Sebuah Blog Hiburan

Rabu, 28 Maret 2018


Rumah adalah salah satu kebutuhan primer manusia. Namun, mencari dan membeli rumah di kota besar menjadi masalah pelik bagi para pekerja yang datang dari luar daerah. Ya, membeli hunian di kota-kota besar semakin sulit karena harganya sudah sangat melambung tinggi. Sebagai solusinya, kini banyak rumah disewakan untuk mereka yang belum mampu memiliki rumah sendiri.

Selain karena harga rumah yang mahal, orang-orang juga terdorong untuk menyewa rumah agar bisa lebih leluasa memilih lokasi hunian yang dekat ke tempat kerja.

Melihat macetnya kondisi jalanan perkotaan di jam masuk dan pulang kerja, para pekerja pasti ingin tinggal di hunian yang lokasinya strategis dekat area perkantoran, mudah dijangkau transportasi umum, serta dekat dengan tempat hiburan. Sayangnya, mencari rumah disewakan dengan kriteria seperti itu tidaklah mudah.

Selain aspek lokasi, mencari rumah disewakan juga tentunya mempertimbangkan harga sewa yang ditawarkan. Banyak pilihan rumah disewakan di Jakarta, namun cukup sulit yang menemukan harganya murah. Kalau pun ada yang harganya murah, kondisi bangunan dan fasilitasnya kerap kali tak sesuai keinginan serta lokasinya di daerah pinggiran kota yang kurang ramah transportasi umum.

Lantas, mengapa sulit mencari rumah disewakan yang berharga murah khususnya di kota besar? Sederhananya, karena harga beli rumah di kota besar sangat mahal, maka harga sewanya akan menyesuaikan dari nilai rumah itu sendiri. Mahalnya harga beli maupun sewa rumah dipengaruhi beberapa faktor berikut ini:

Lahan terbatas

Lahan-lahan untuk membangun perumahan di kota-kota besar semakin terbatas. Sebut saja Jakarta, kota ini termasuk kota dengan kepadatan penduduk yang sangat tinggi bahkan termasuk ke dalam 10 besar kota terpadat di dunia oleh World Economic Forum pada tahun 2017.

Dengan kata lain, sebagian besar lahan di Jakarta sudah ditempati bangunan-bangunan, baik itu hunian, perkantoran, tempat hiburan maupun instansi pemerintahan. Akan sangat sulit menemukan lahan kosong untuk membangun rumah. Kalaupun ada, harganya bisa berkali-kali lipat dari harga lahan di daerah.

Demand yang meningkat

Kebutuhan masyarakat untuk memiliki hunian meningkat dari tahun ke tahun. Hal terjadi seiring dengan meningkatknya populasi penduduk di perkotaan. Seperti kita ketahui, kota-kota besar tiap tahunnya kebanjiran pendatang dari daerah baik untuk mencari pekerjaan maupun menempuh pendidikan. Lahan yang terbatas membuat supply untuk memenuhi kebutuhan rumah semakin terbatas.

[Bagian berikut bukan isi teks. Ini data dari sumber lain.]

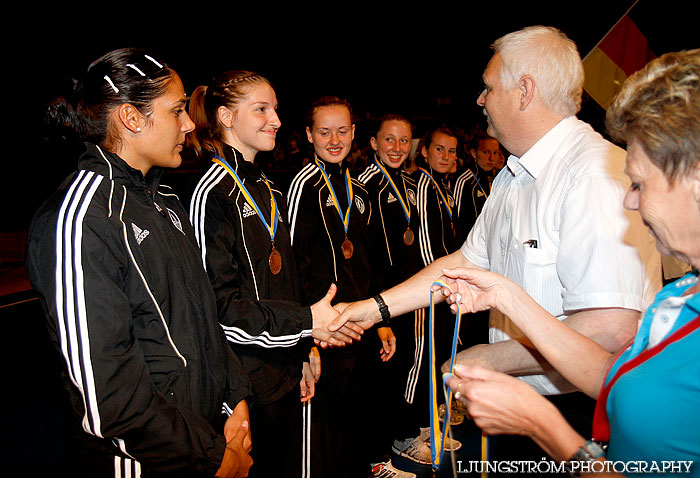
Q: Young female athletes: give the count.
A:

Semakin sedikit lahan yang tersedia, semakin sengit persaingan untuk memiliki rumah mengingat bisa memiliki rumah sendiri merupakan salah satu target pencapaian hidup bagi banyak orang. Otomatis, harga rumah kian tahun kian melambung. Apalagi kini banyak orang membeli rumah tak hanya untuk tempat tinggal, melainkan juga untuk tujuan investasi.

Lokasi yang strategis merupakan salah satu faktor kenaikan harga rumah dari tahun ke tahun. Gencarnya pembangunan infrastruktur oleh pemerintah membuat sektor properti diprediksi akan mengalami kenaikan harga yang cukup signifikan di masa mendatang.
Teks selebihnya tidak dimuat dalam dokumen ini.